Gürcan Ulusoy dedi ki...

onlar yatırımlarının karşılığını euroleague ile alıyorlar. biz alamadık. sen, ben hayal ettik. onlar gerçekleştirdiler...

Gürcan Ulusoy dedi ki...

kaldı ki euroleague bileti bizim basketbol şubesini canlandıracak en önemli faktör olurdu. gerisi gelirdi...

tearkan dedi ki...

alamadık; çünkü davet gelmedi. sonuçta davet üzerine katılım gerçekleşiyor ve tercihlerini bizden yana kullanmadılar. artık adına şans mı diyelim başka bişey mi diyelim bilemedim.

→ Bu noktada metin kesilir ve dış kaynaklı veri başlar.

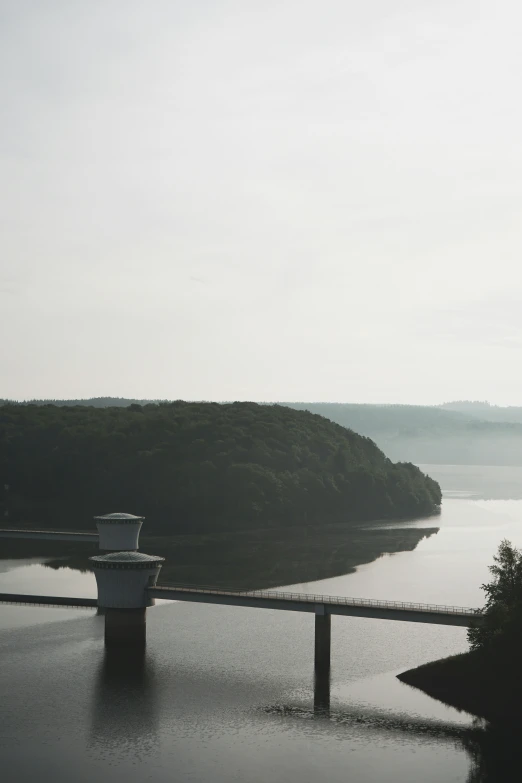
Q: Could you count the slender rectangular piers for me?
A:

dediğine sonuna kadar katılıyorum. bu videolardaki görüntüler bizi tatmin etse de ortada somut bir şey olmayınca bazılarını tatmin etmedi sanırım. efes serisi sonrası şampiyonluk gelse zaten her şey çok farklı olurdu. en azından dediğin gibi euroleague bileti bile çok farklı noktalara taşınmasını sağlardı o dönemdeki yatırımların. biz somut anlamda, elle tutulur bir karşılığını alamamıştık o çıkışın maalesef. gs nisbeten aldı. gidişatlarında etkisi mutlaka olacaktır; fakat yine de son bütçe açıklamalarından sonra, eğer futbol takımı toparlanmazsa, ciddi şüphelerim var benim.

~Poseidon~ dedi ki...

http://oncebesiktas.com/taraftar-ve-hissedarlar-olarak-soruyoruz/

Bir hareket başladı. Bu sadece bir taraftar hareketi mi? Yoksa muhalefet destekli bir kampanya mı bilemiyorum.

Yaşım elverdiği için gönül rahatlığıyla söyleyebilirim ki Demirören için bu seçim hiç kolay olmayacak.

Bir taraftar organizasyonu! ile başa gelen Demirören'in yine bir taraftar organizasyonu! ile yıkılmaya çalışılması ilginç olacak.

Gürcan Ulusoy dedi ki...

Demirören'in seçimle gitmesi konusunda bu blogun kurucularından, temel taşlarından Beautiful Freak kardeşimin mail grubumuza yazdığı bir yazı vardı, sonu şöyleydi;

"Bi sandıktan da Demirören çıkmayaydı iyiydi..."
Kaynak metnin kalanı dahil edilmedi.